⟨
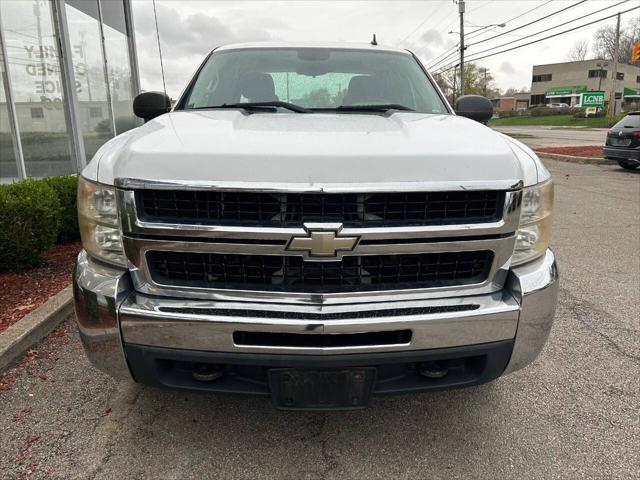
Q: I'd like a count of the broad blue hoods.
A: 0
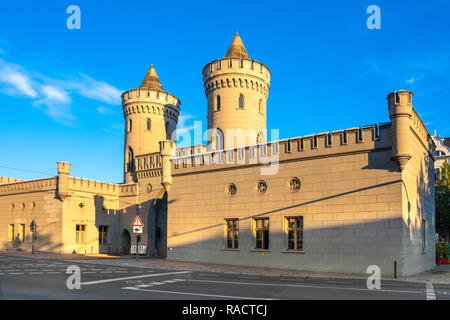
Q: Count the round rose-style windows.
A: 3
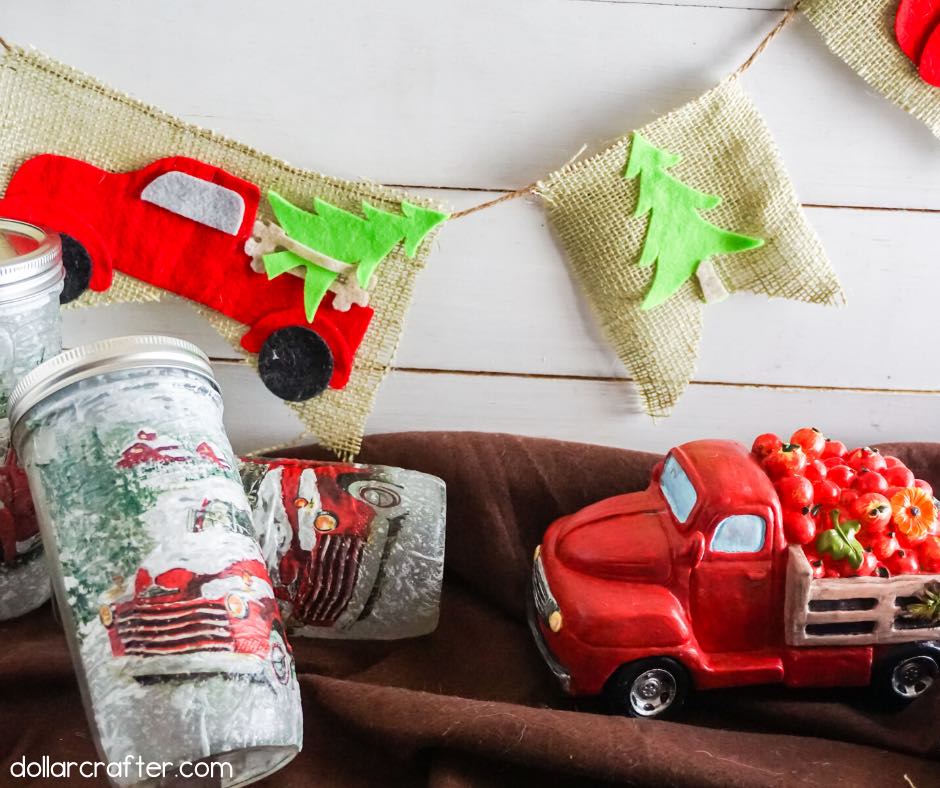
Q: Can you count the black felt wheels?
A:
⟩
● TASK PROMPT: Each record must be set down again without alteration, and no picture may be carried over.

● EXERCISE OUTPUT:
Q: I'd like a count of the broad blue hoods.
A: 0
Q: Count the round rose-style windows.
A: 3
Q: Can you count the black felt wheels?
A:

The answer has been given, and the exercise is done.